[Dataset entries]
#####
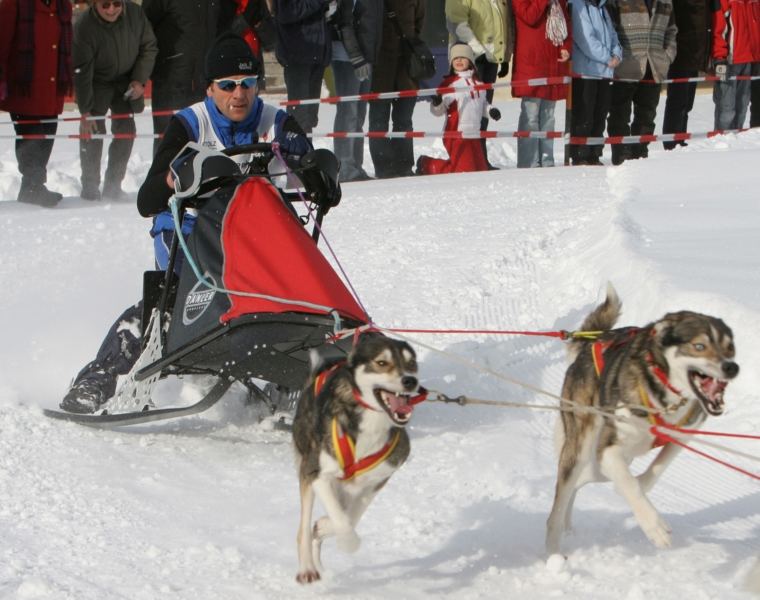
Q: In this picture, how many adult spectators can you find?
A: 13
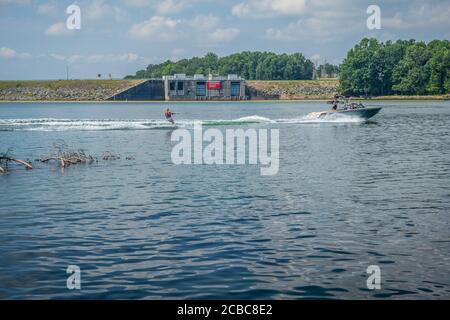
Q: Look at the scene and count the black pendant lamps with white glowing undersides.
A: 0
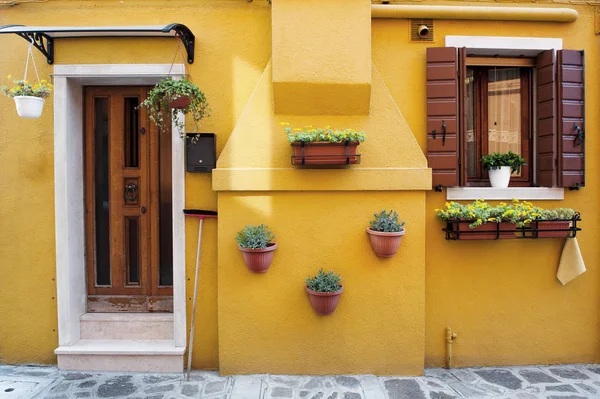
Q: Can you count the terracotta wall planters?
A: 3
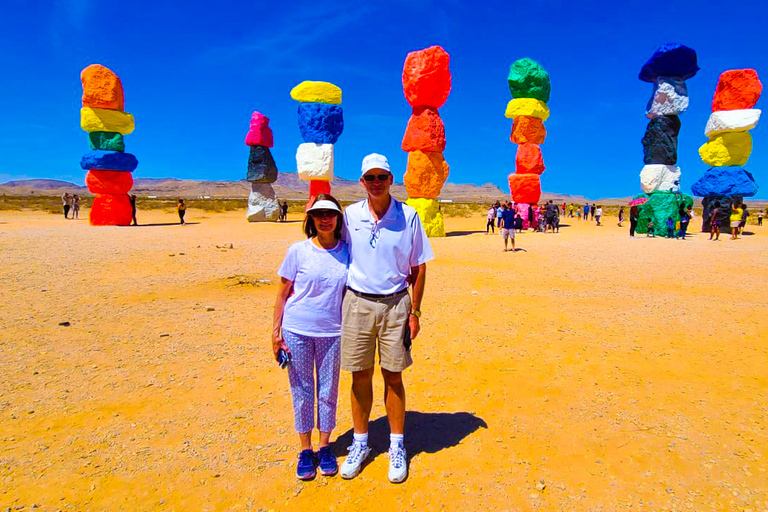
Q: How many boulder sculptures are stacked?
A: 7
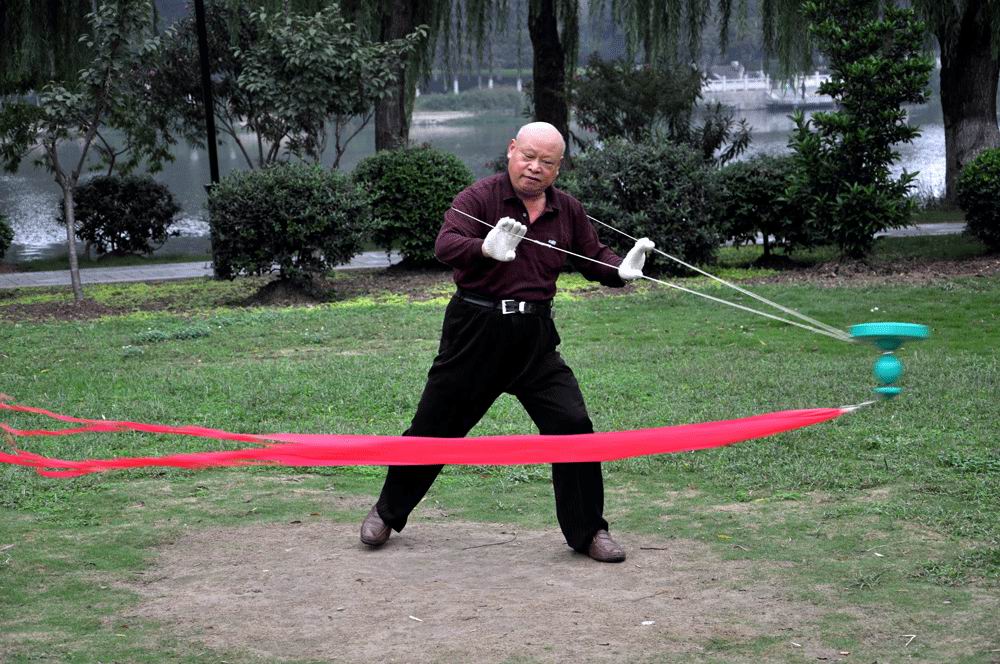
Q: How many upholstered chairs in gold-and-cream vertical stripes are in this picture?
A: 0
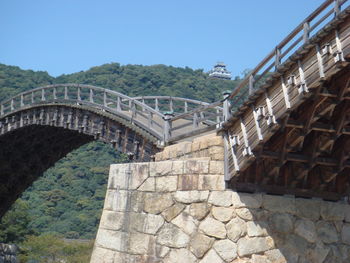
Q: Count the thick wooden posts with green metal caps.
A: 2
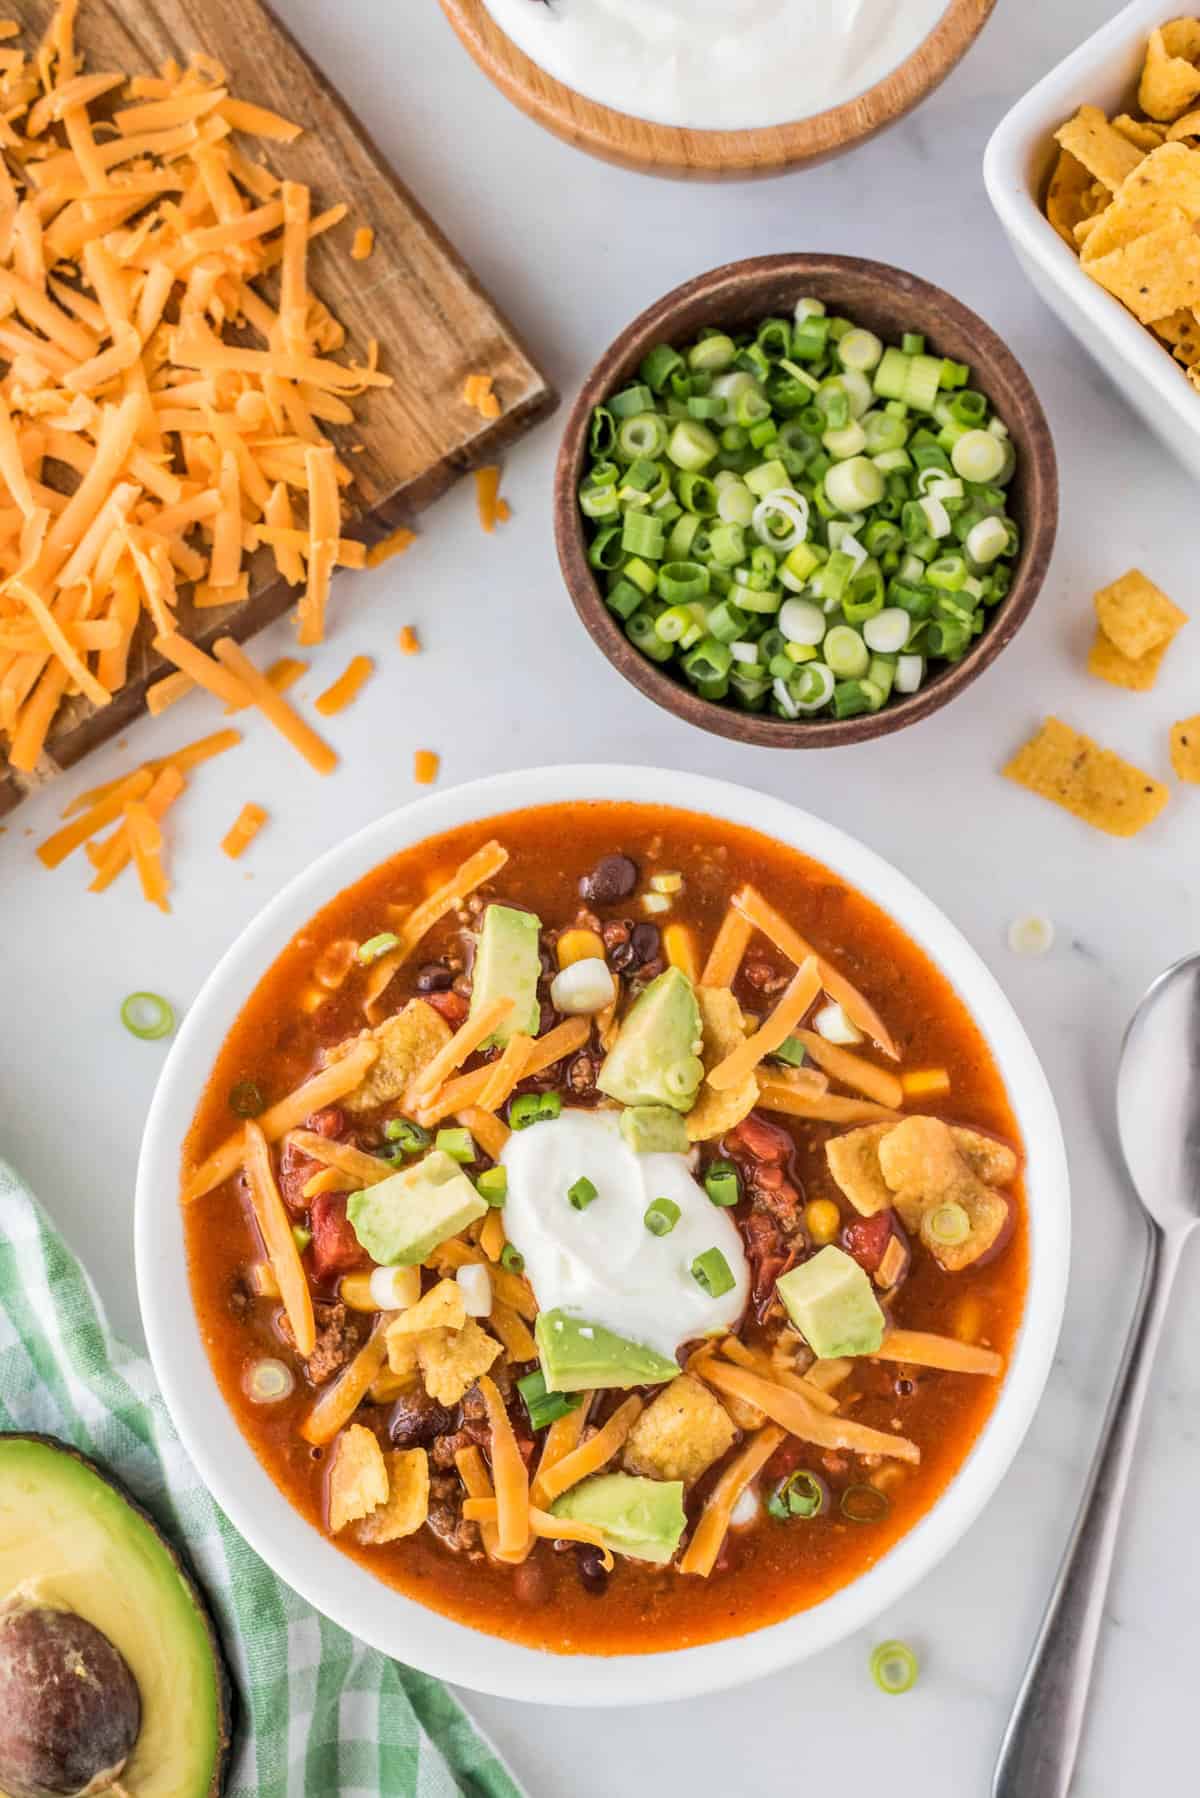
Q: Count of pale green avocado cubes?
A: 7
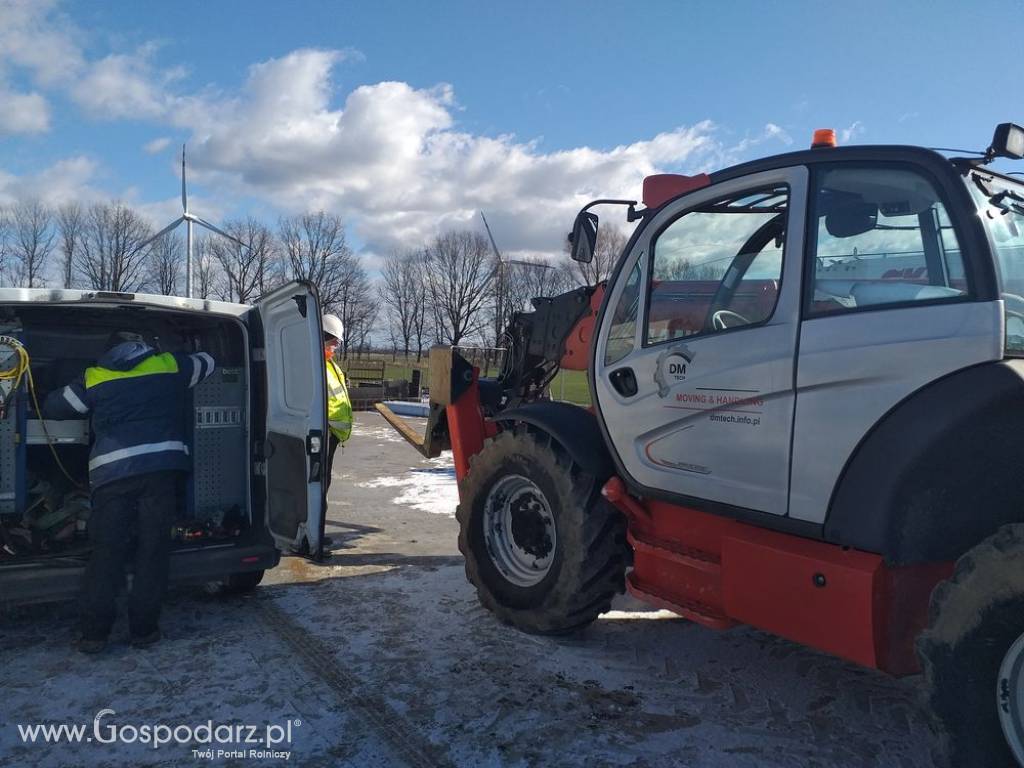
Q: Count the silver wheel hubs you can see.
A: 2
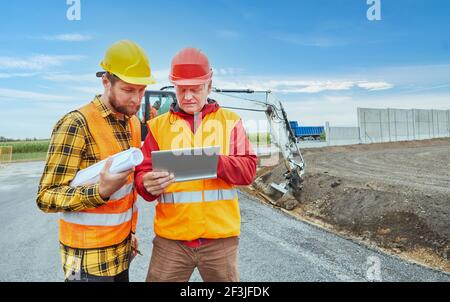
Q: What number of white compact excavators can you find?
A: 1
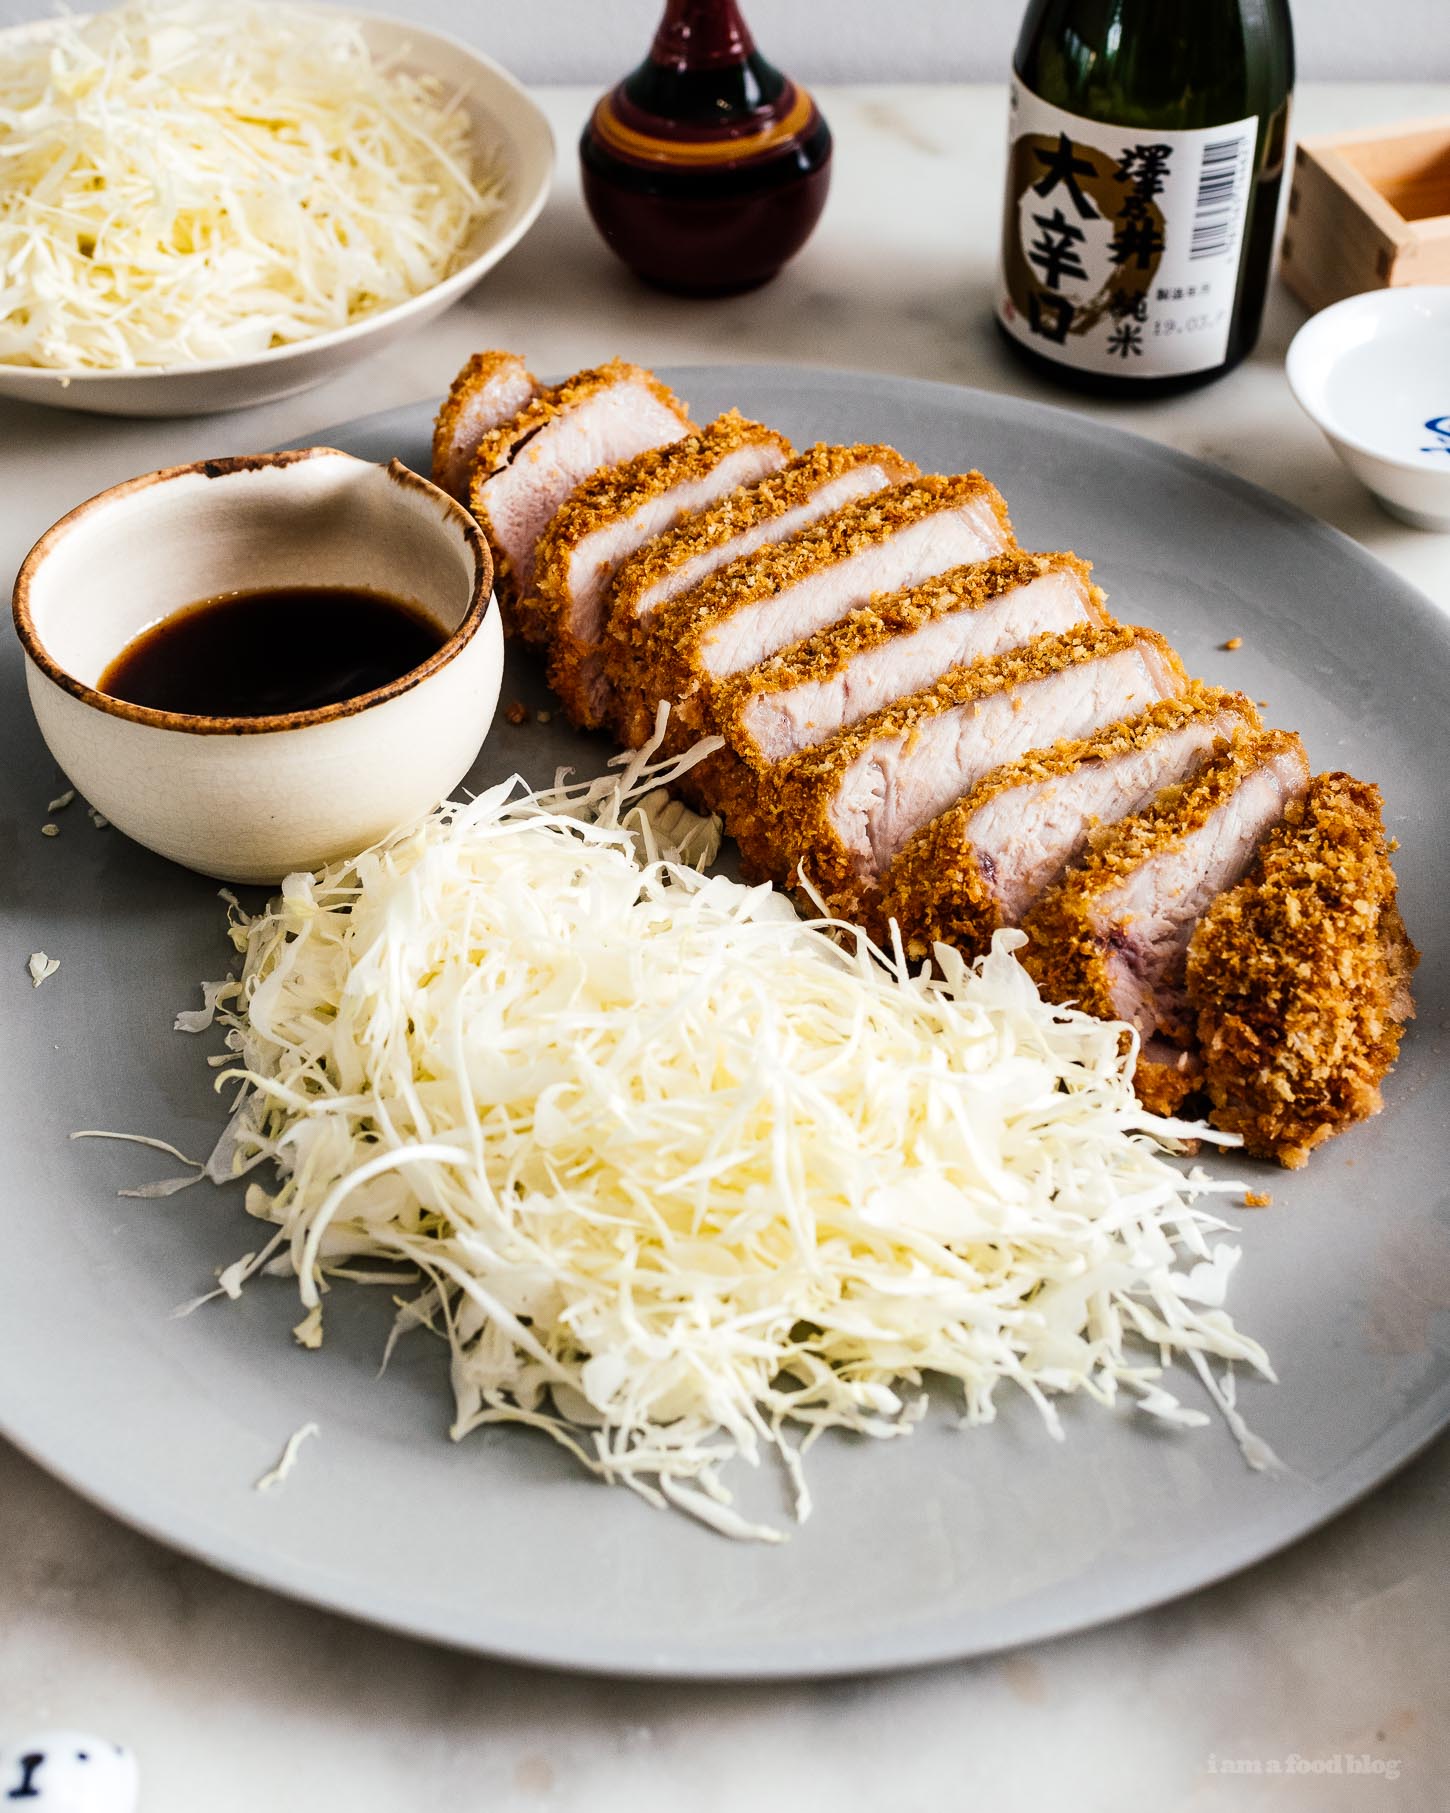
#####
◆ INSTRUCTIONS FOR THE TASK ◆
Which lines hold the string "picture"? Copy all of them from the data above.

◆ OUTPUT OF THE EXERCISE ◆
Q: In this picture, how many adult spectators can you find?
Q: How many upholstered chairs in gold-and-cream vertical stripes are in this picture?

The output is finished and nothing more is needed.